Até a hora da refeição é descrita com um self-service de “nãos”. É proibido: “cutucar” o prato alheio ou fazer cara feia para o gosto do parceiro (ainda que ele peça uma porção de iogurte com ervilhas, imagino); palitar os dentes; dar uma de “magricela chata” que se recusa a comer carboidrato à noite; “xuxar” alimentos (“comer muuuuuito, o tempo todo”)...

No papo

Eliete não come muuuuito na hora do almoço. Somos quatro espremidas em volta de uma mesinha redonda ao lado da escada rolante, na praça de alimentação de um shopping na avenida Paulista: eu, Eliete, sua filha e sócia Daniela Junqueira e Karen Xavier, a “personal stylist” da Eclipse Love. A psicóloga dá uma dentada em seu pastel integral de queijo com ricota da Casa do Pão de Queijo, escolhido pela filha de 24 anos, que acabou o namoro e escureceu as madeixas loiras há uma semana.

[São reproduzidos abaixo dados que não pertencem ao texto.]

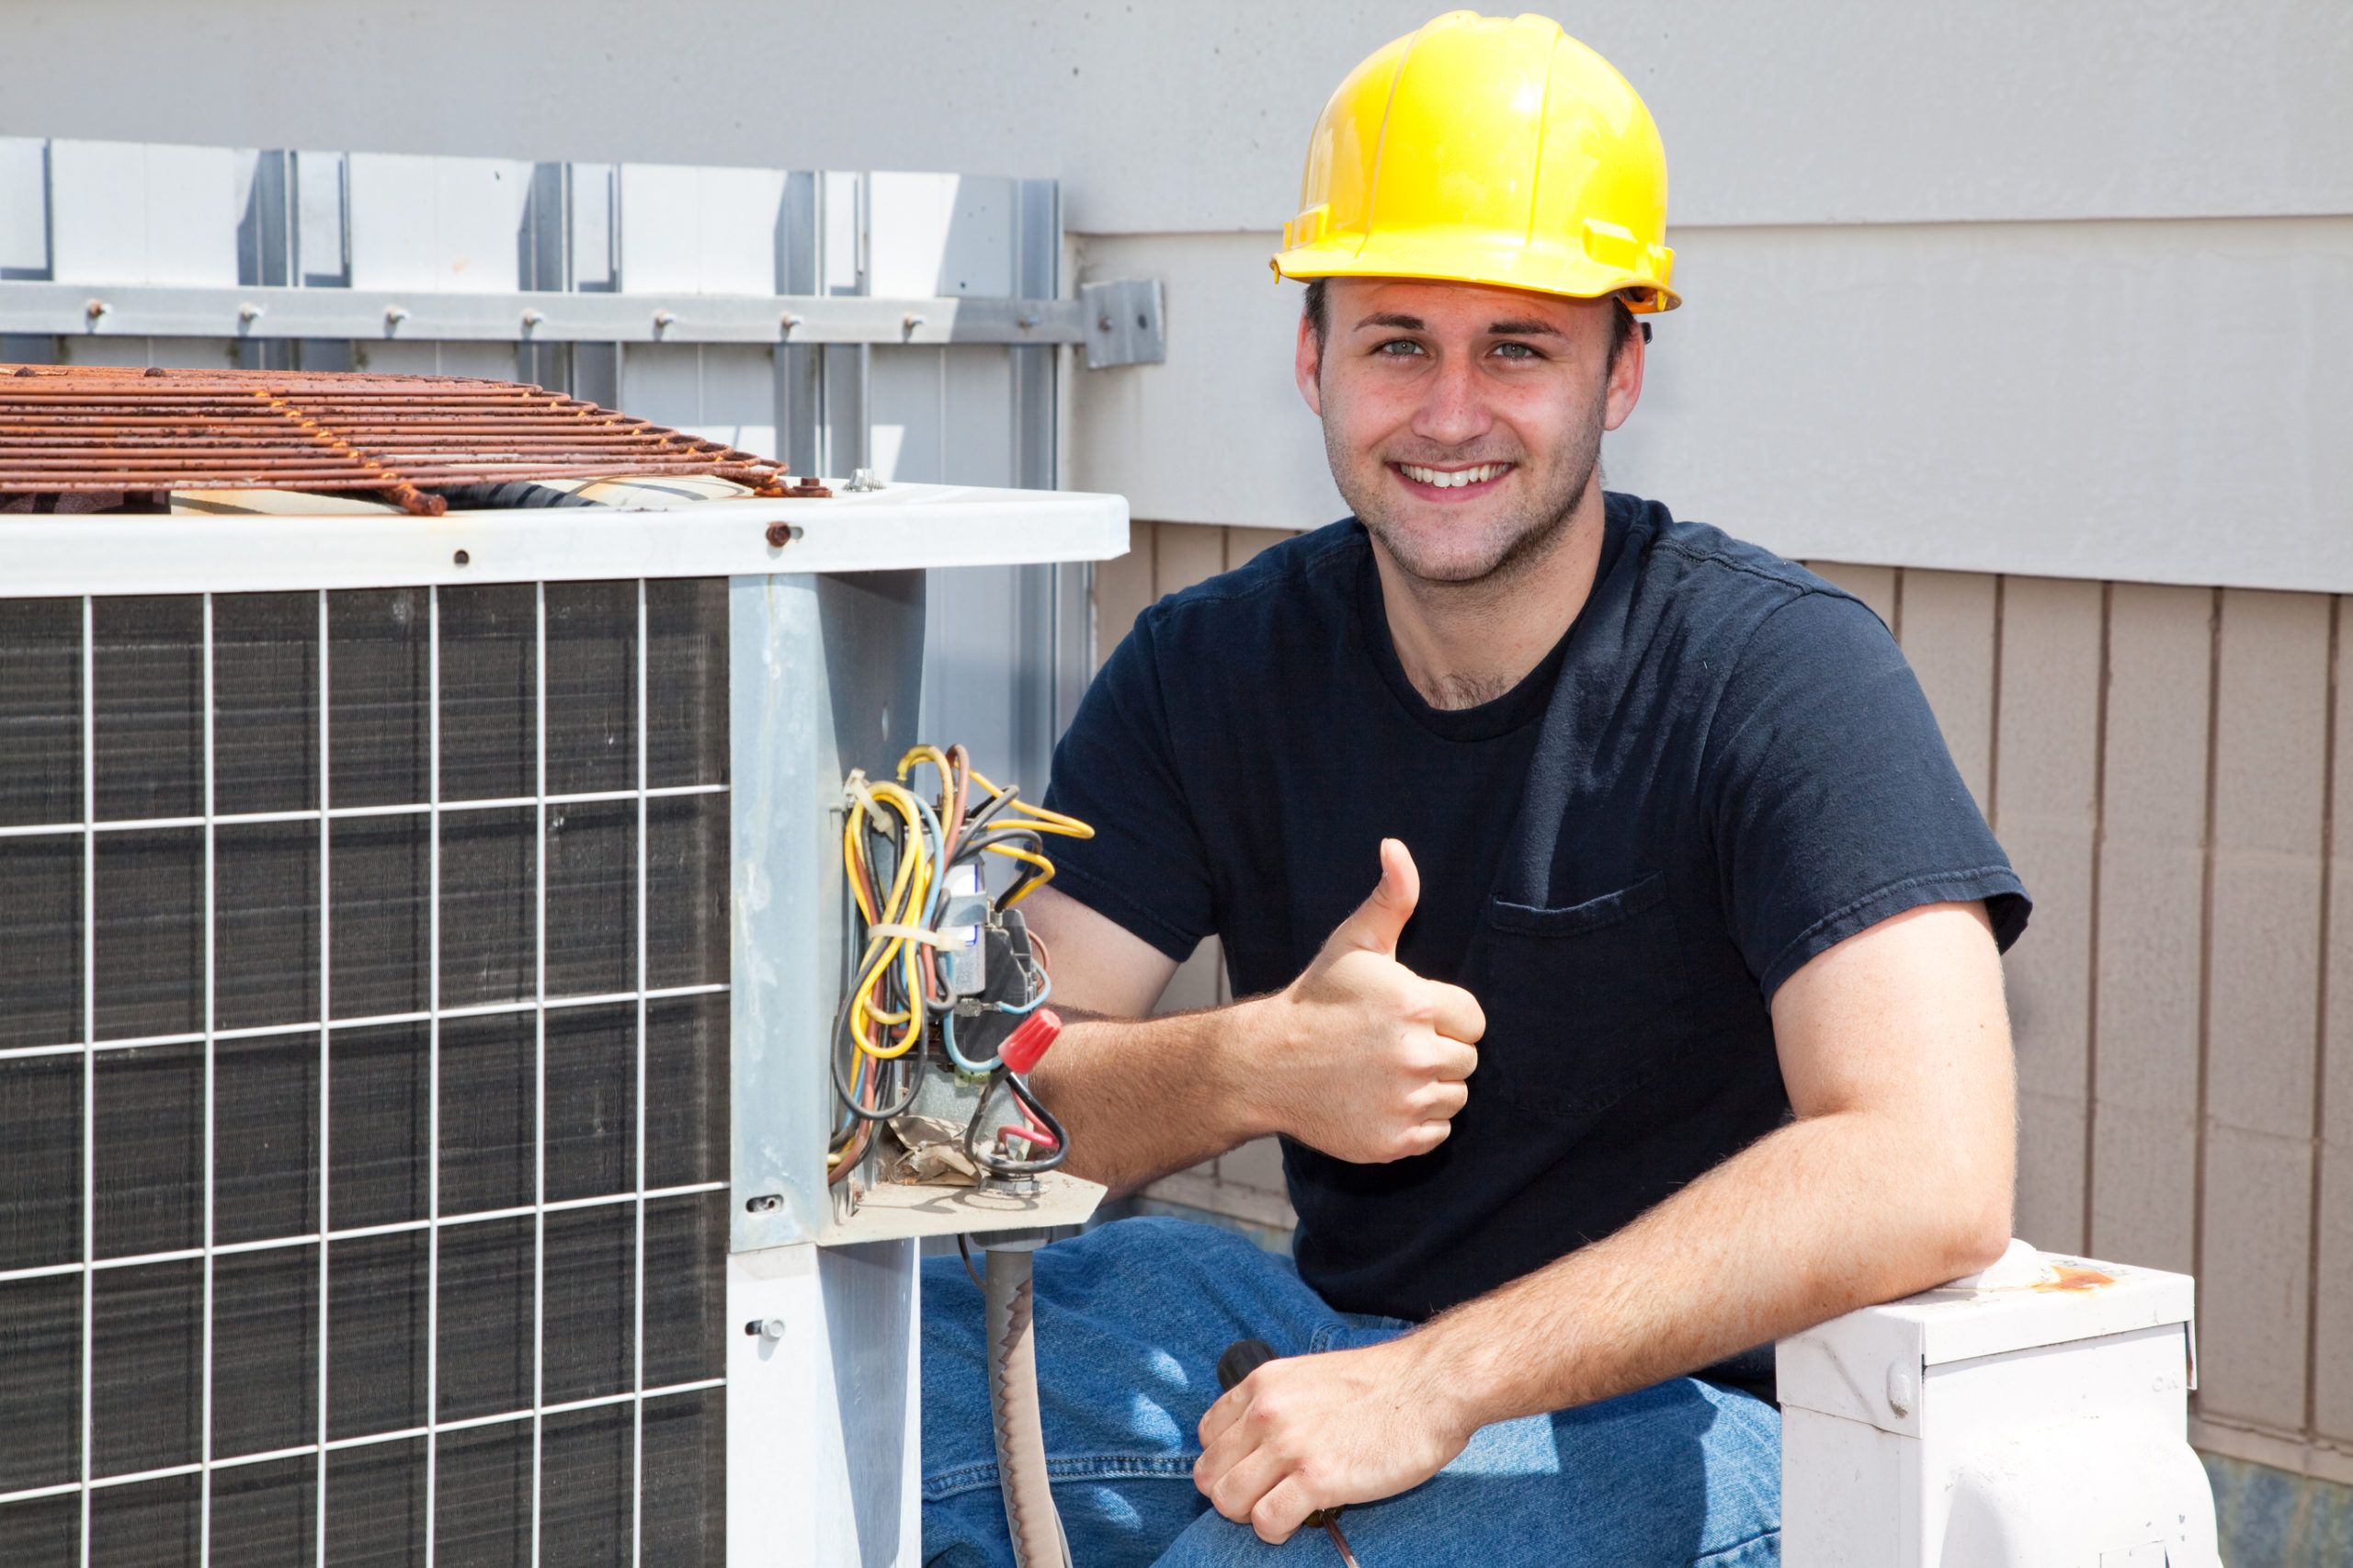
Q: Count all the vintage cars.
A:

Um casal que se conheceu pela agência vai casar neste mês, conta orgulhosa Eliete, formada em psicologia e diretora-executiva da agência de namoro. O próprio matrimônio da aspirante a cupido acabou, mas ela diz que tem “um amor há mais de um ano” e está muito bem assim.

A “loira russa” de 47 anos, que na verdade é filha de português, gosta de brilhar: faz reflexos nos fios e está de macacão preto da Fórum marcado por um cinto dourado, maxi-colar e brincão igualmente reluzentes. Claro como seu cabelo é a certeza de que suas clientes são de lua: passam por quatro fases, assim como a bolota branca no céu, e precisam aprender a entender seu ciclo para se dar bem com os homens. Eliete sustenta que a lua minguante, por exemplo, é de introspecção (“a fase da TPM”). A lua cheia é perfeita para interagir.

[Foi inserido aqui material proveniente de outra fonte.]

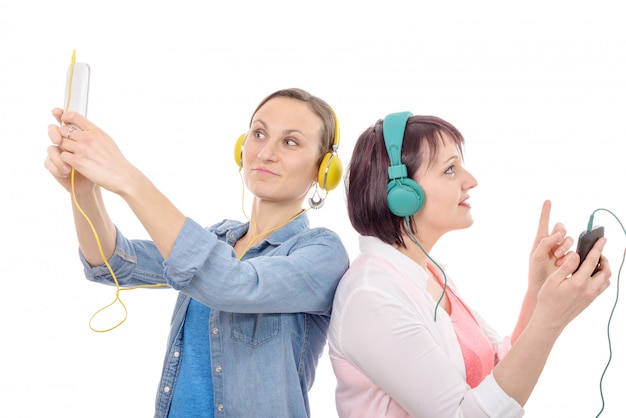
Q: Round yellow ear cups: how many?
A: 2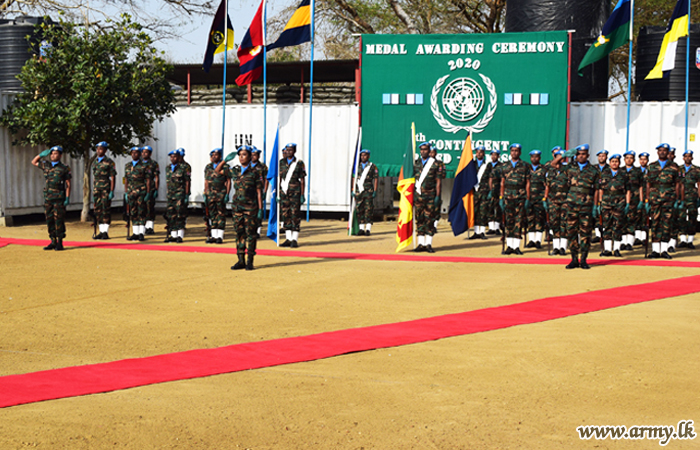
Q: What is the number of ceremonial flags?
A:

Karen Xavier, de 1,81m e 23 anos, é a expert em moda da equipe. Formada em moda e marketing por uma faculdade particular de São Paulo, ela dá consultoria para os clientes da Eclipse Love. Enquanto come um queijo quente, explica que se derreteu pelo namorado quando deu para misturar prazer e negócios – ele veio à procura dos serviços da agência e encontrou Karen. Estão juntos há cinco anos.

Do pó ao pó (compacto)

Terminado o almoço, é Karen quem vai passar as lições desta versão brasileira, Herbert Richers de Sex and the City. Hora de aprender a se maquiar. Na frente de cada uma de nós, está uma necessaire preta com estampa de beijinhos rosas. Dentro da minha bolsa vem: glitter nas cores verde e pérola, base líquida, pó compacto, lápis preto para o olho, blush rosa, brilho labial, estojo com sombras coloridas, máscara para cílios e rímel. Maquiagem, aprendo, é indispensável. Seja dia ou seja noite, faça chuva ou faça sol, na alegria e na tristeza, até que a preguiça me separe do meu kit. A chefe Eliete garante que não se permite tomar nem café da manhã se estiver de rosto pelado.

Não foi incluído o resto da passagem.